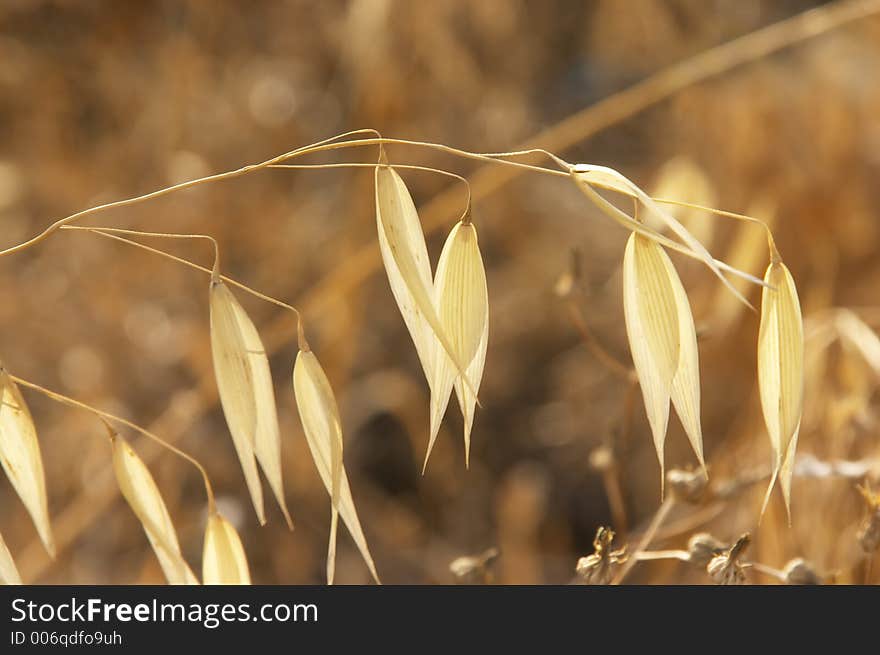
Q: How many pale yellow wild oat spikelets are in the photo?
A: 11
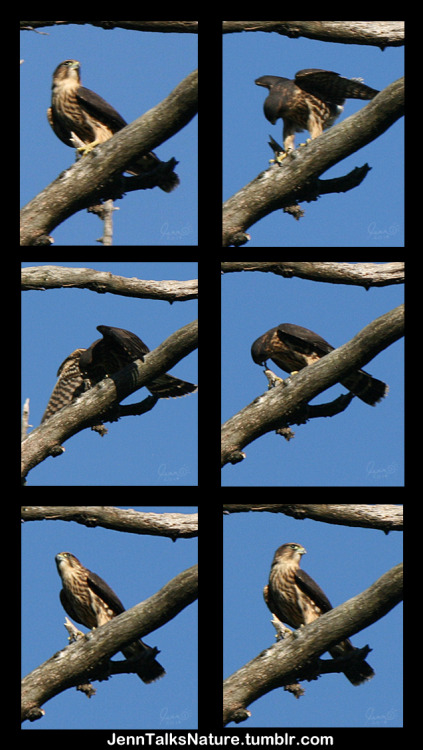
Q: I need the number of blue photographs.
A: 6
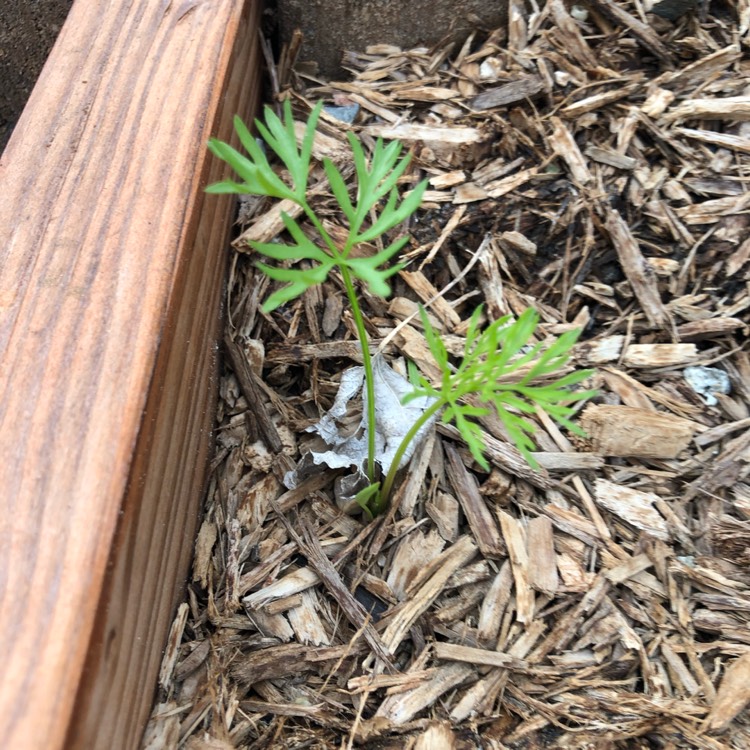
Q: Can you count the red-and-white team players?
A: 0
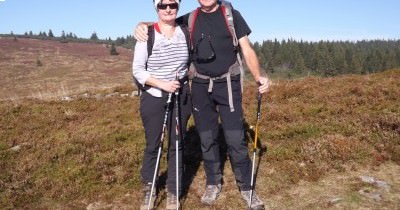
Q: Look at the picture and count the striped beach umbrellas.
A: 0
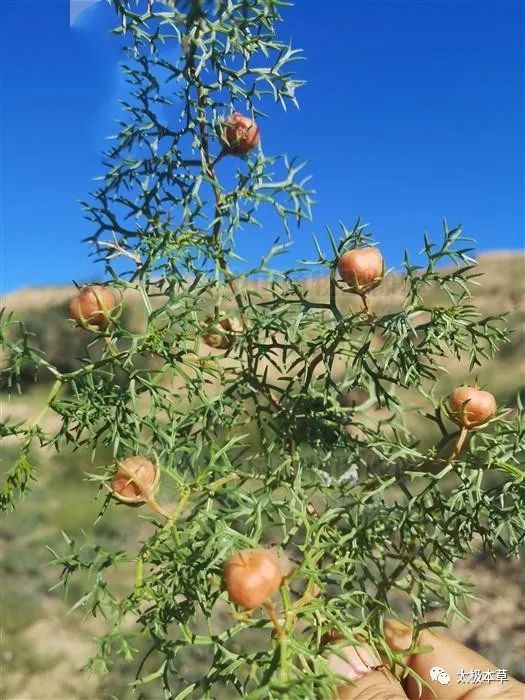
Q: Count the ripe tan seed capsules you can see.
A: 7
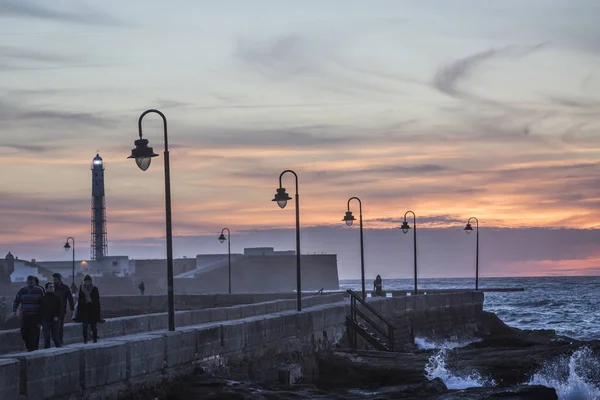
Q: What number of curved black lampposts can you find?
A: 7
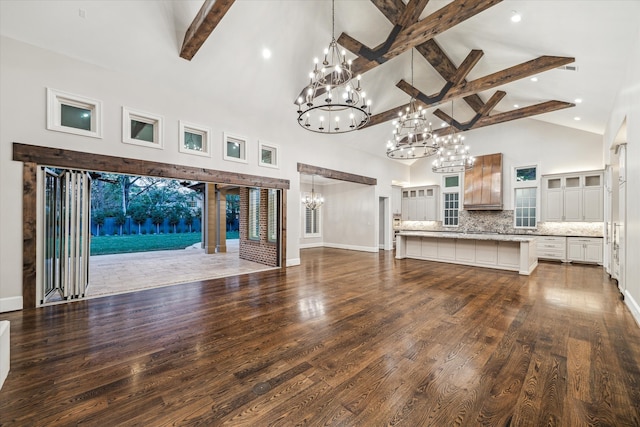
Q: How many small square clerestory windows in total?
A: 5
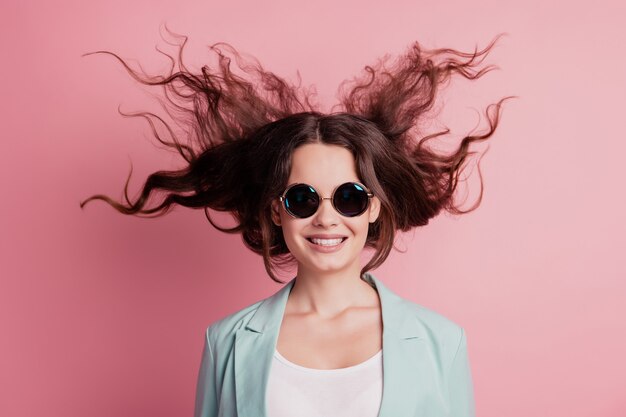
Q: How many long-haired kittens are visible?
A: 0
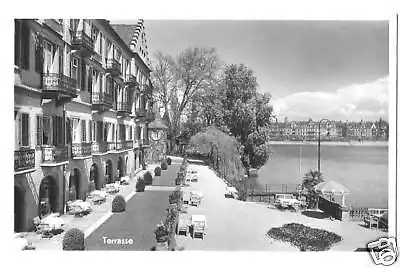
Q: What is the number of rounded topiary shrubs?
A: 7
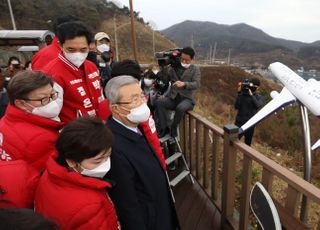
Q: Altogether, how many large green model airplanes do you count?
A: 0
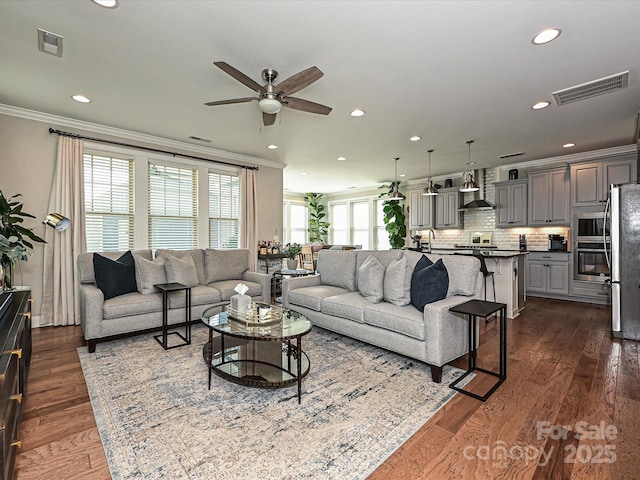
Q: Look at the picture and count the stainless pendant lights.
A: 3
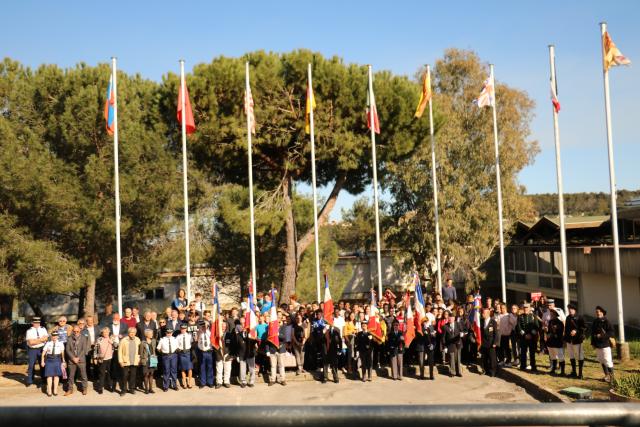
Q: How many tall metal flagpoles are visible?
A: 9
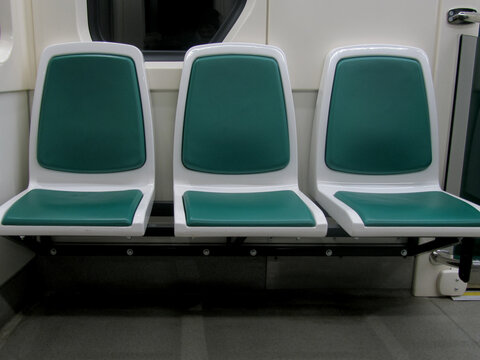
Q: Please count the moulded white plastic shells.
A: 3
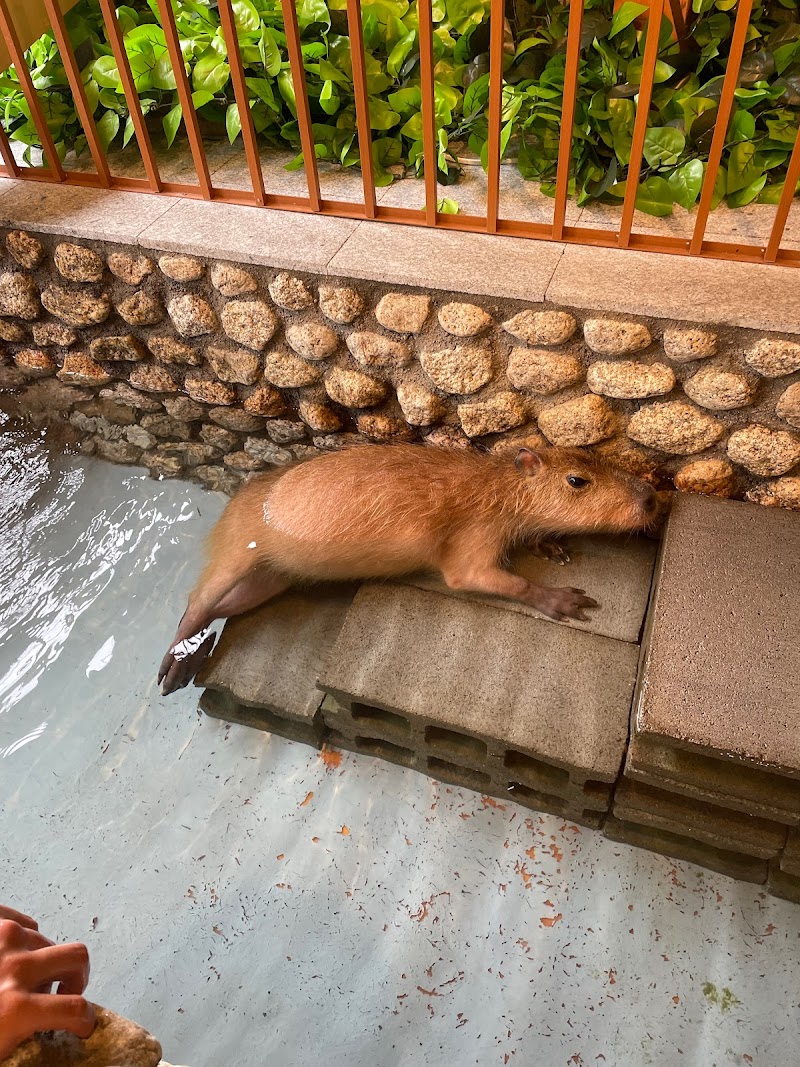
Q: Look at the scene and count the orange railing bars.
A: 14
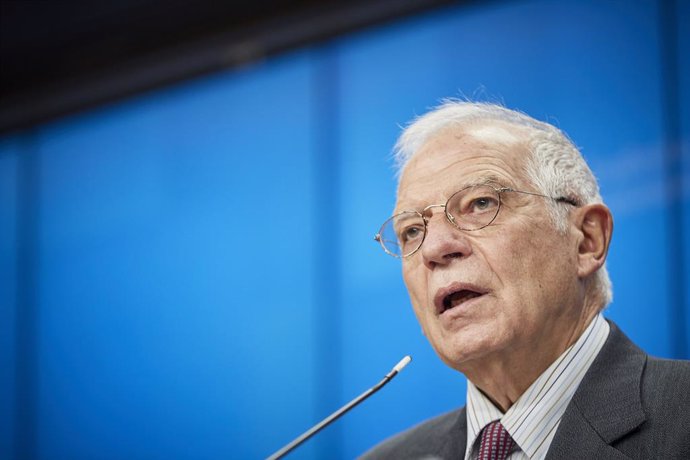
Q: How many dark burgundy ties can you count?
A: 1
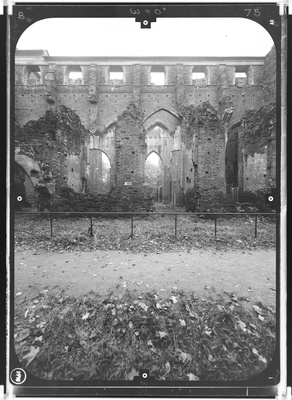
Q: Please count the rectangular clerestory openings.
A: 6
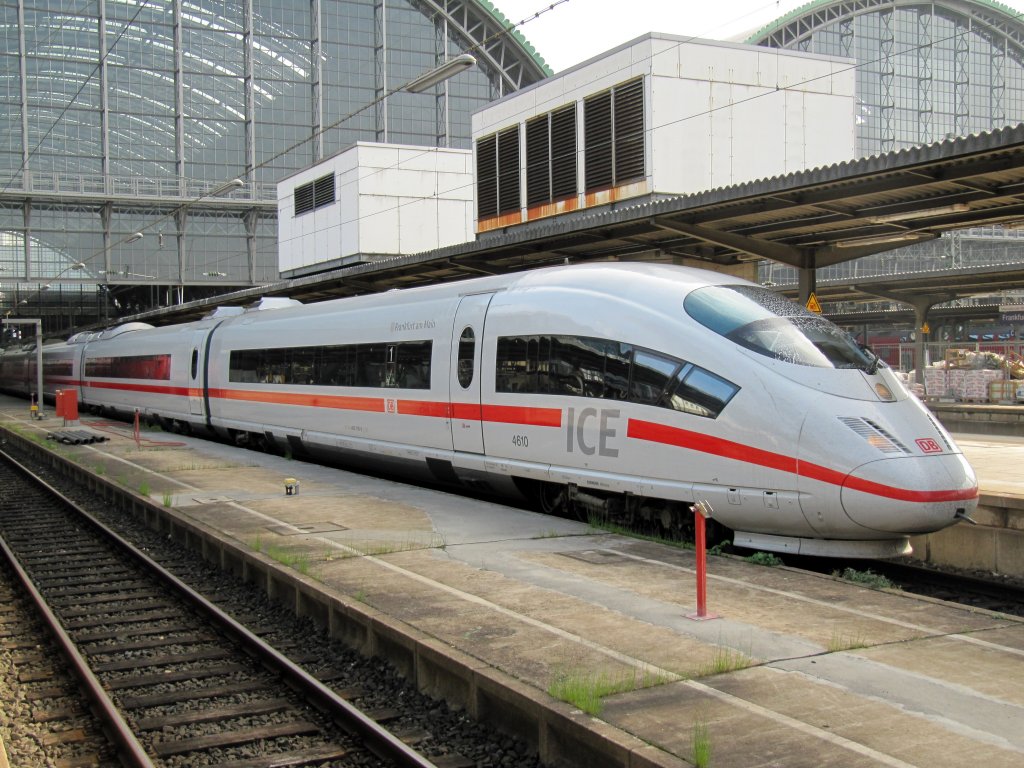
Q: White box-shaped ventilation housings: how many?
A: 2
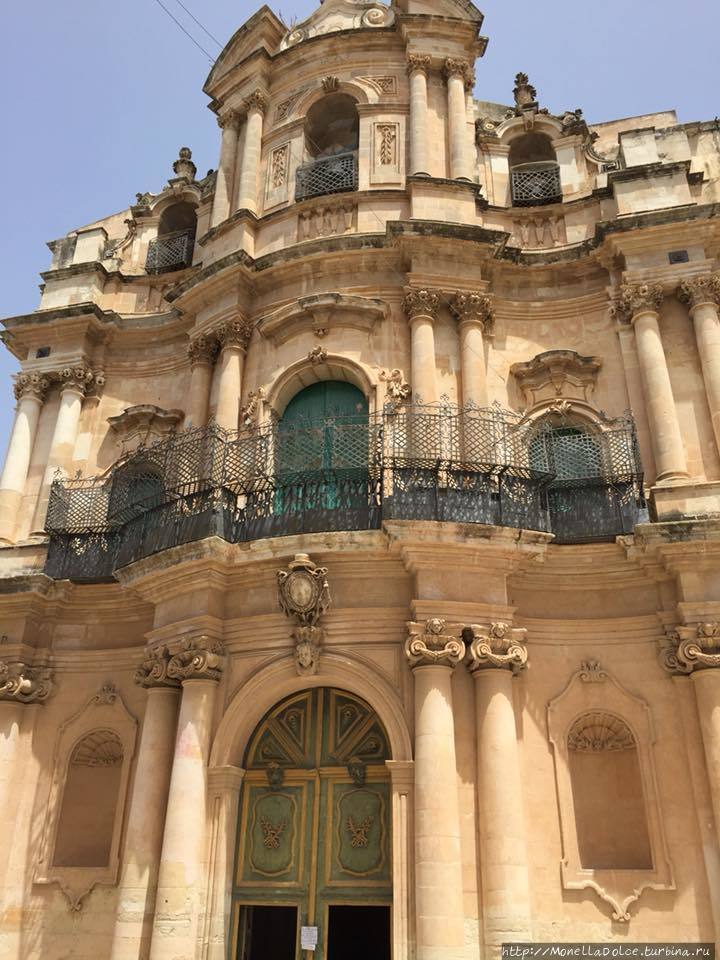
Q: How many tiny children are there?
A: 0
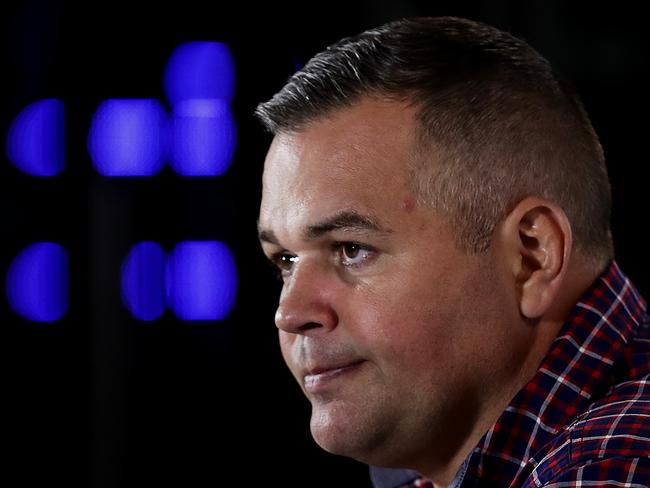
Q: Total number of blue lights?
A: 7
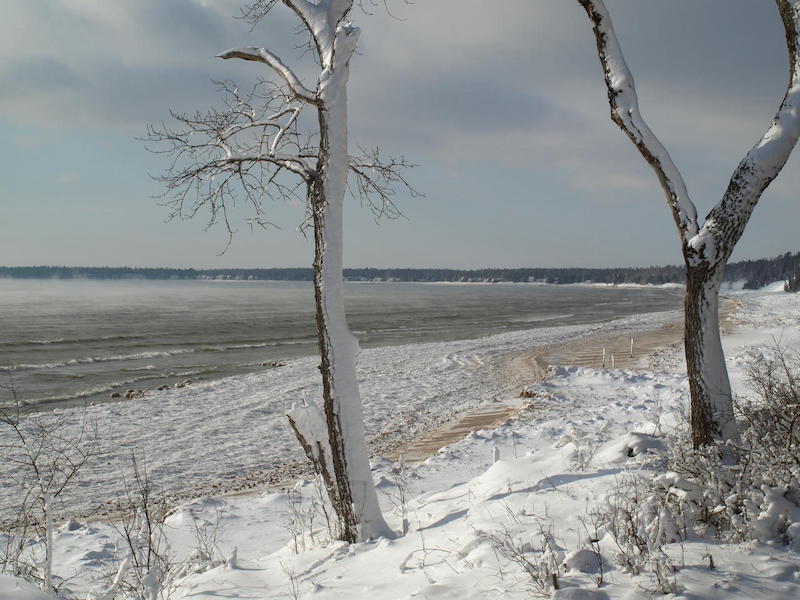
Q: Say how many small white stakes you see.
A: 3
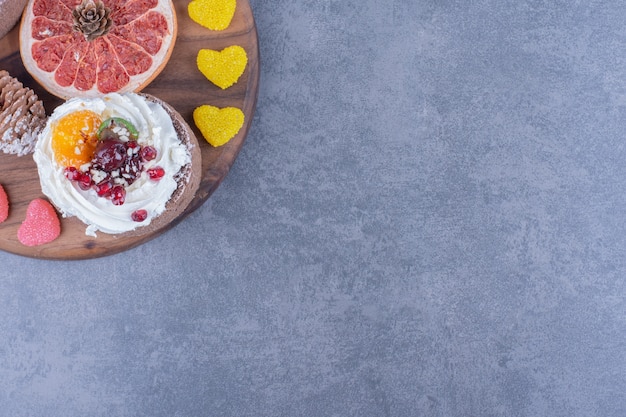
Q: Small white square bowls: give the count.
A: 0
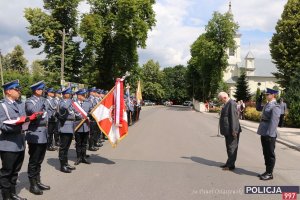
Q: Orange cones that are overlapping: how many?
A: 0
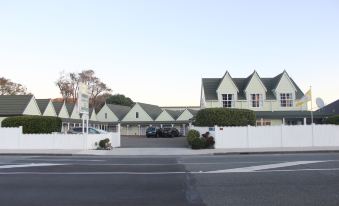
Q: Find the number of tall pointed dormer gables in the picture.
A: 3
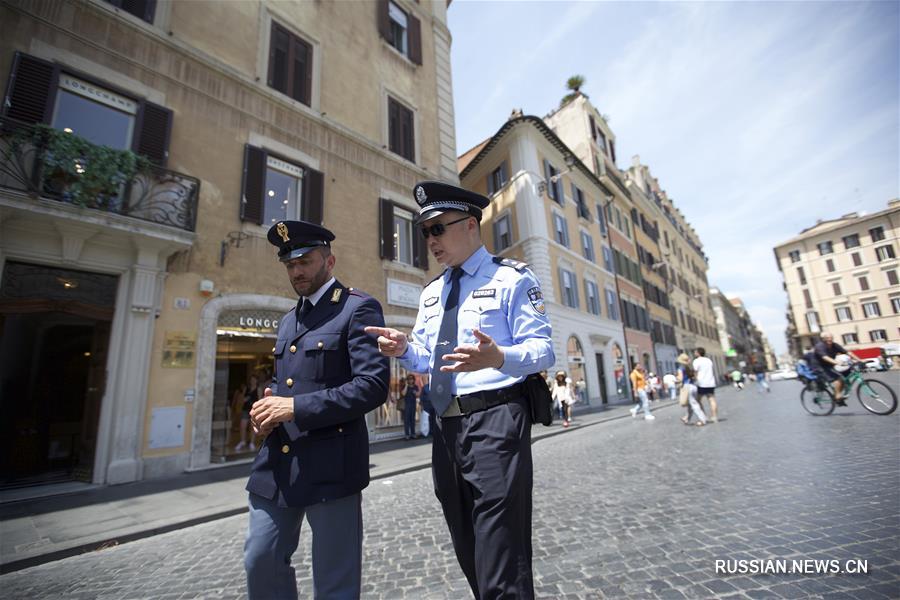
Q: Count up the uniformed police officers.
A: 2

**ACTION ITEM**. The answer must be the full listing retyped exactly, with no pictures in it.

**RESULT OF THE EXERCISE**.
Q: How many pale yellow wild oat spikelets are in the photo?
A: 11
Q: I need the number of blue photographs.
A: 6
Q: Can you count the red-and-white team players?
A: 0
Q: Look at the picture and count the striped beach umbrellas.
A: 0
Q: Count the ripe tan seed capsules you can see.
A: 7
Q: What number of curved black lampposts can you find?
A: 7
Q: How many small square clerestory windows in total?
A: 5
Q: How many long-haired kittens are visible?
A: 0
Q: What is the number of rounded topiary shrubs?
A: 7
Q: Altogether, how many large green model airplanes do you count?
A: 0
Q: Look at the picture and count the stainless pendant lights.
A: 3
Q: How many tall metal flagpoles are visible?
A: 9
Q: Please count the moulded white plastic shells.
A: 3
Q: Look at the scene and count the orange railing bars.
A: 14
Q: How many dark burgundy ties can you count?
A: 1
Q: Please count the rectangular clerestory openings.
A: 6
Q: White box-shaped ventilation housings: how many?
A: 2
Q: How many tiny children are there?
A: 0
Q: Total number of blue lights?
A: 7
Q: Say how many small white stakes you see.
A: 3
Q: Small white square bowls: give the count.
A: 0
Q: Orange cones that are overlapping: how many?
A: 0
Q: Find the number of tall pointed dormer gables in the picture.
A: 3
Q: Count up the uniformed police officers.
A: 2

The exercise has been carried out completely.